Coming to the same place at different points in your life allows you a new way of seeing things. I know Caleb and I have been here at least twice as have my Dad and I. Each time the view is changed a little but our perspectives have widened with age and wisdom. It’s comforting to look back at old photos and see our human fragility against the Earth’s stability and know that whether the sun explodes or freezes, or the Earth gets overrun by zombies, aliens, or robots we were here once, twice, three times. We’ll keep coming back when we can to measure our short lives against the unfathomable time of space.

Near Death Valley Junction are toilets and a pay station to enter the park. It’s here I’ll watch a man and his two sons collect some rocks while a couple takes their kid behind a bush to pee; not sure if he couldn’t wait or didn’t want to go inside, but I thought little boys were less squeamish about such things as concerns their undies. In town, is home to the Amargosa Opera House, which was transformed in 1968 after being abandoned for twenty years. The hotel is open and we’re able to tour the lobby. It’s here that we learn that we won’t be seeing inside the historic Corkill Hall and that the hotel used to charge by shower or tub preference, more for the luxury of a combo, as each room came with twin or double beds.

Also posted on the wall are the rates for these rooms – 2 persons with a shower at the inn that faces the valley would be $14.00 or 2 persons with a bath in a sleeping cabin at the camp would be $5.00. In the brochure, “its facilities and accommodations provide the comforts which the city dweller finds he requires on a trip.” Service like this today will cost $107 for a Sunday night. The two women don’t leave the front office and don’t say anything as we have a look around at the curiosities on the shelves that surround them.

Across the street is a retired garage, that allows overnight parking, and an exhibit inaugurated in 2018 in honor of Marta Becket’s first time on stage 50 years prior on February 10. Death Valley Junction had rail service until 1940 and at its peak had a population of 300, which today sits between four and twenty. Our drive south is disrupted by a road closure on the 127, so we detour into Nevada and have to drive past the outskirts of sprawling Las Vegas to get us back on route. We drive through Mojave National Preserve and stop near the train station in Kelso to stretch our legs before continuing south on our long and very bright drive through the desert.
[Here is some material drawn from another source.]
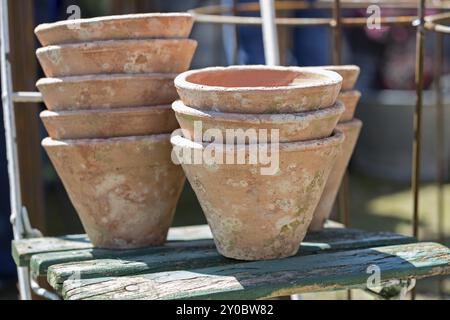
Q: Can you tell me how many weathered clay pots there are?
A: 11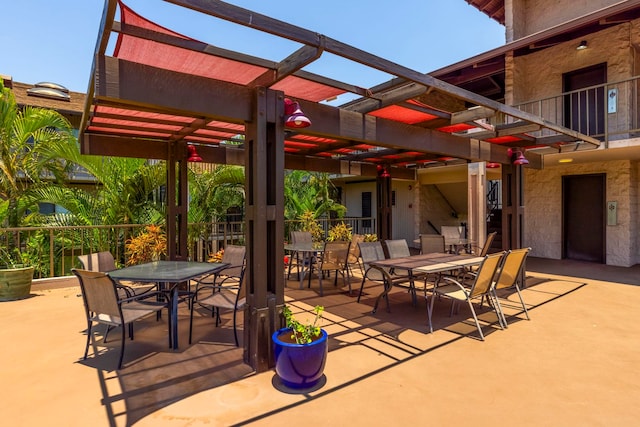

That detour added a hundred miles between where we were and where we were camping for the night as the posted sign recommends three hours for a return trip to walk the perimeter of Amboy Crater and back. We drive back into town where we stopped for gas and coffee that should’ve been free in 2018, but when we go inside it’s a diner-looking gift shop. Amboy was settled in 1858 as a water stop with the Southern Pacific Railroad and Route 66 was opened in 1926. Highway 40 bypassed the town in 1973, and though water is still here, the service at the motel isn’t the same.

Back at the park and exploring the area, Caleb points out a tarantula, which I think is freaking awesome and has Caleb determined that we will not be walking around here after dark and tripping to our death as the arachnids come out in full force to feed upon us. Parked next to us, the only other vehicle being a camper, is Ella Rose, 51, and her husband who is retired Air Force who shot film in the cock pit. He is now interested in developing his digital photo skills in national parks and dark sky places. We talk for about an hour and a half as they are waiting for the stars to emerge.

They are staying to take some shots of the Milky Way and then will drive the two hours home to Bullhead City, with the addition of an hour for the time change; what an inspirational duo. They’ll eat their homemade packed dinners while we cook ours. They take off into the night, warmed inside and out, loaded with gear as we sit down to dinner and try to memorize the sky, as I catch the bright end of a large shooting star; capturing the feeling of being so grand but seemingly so insignificant.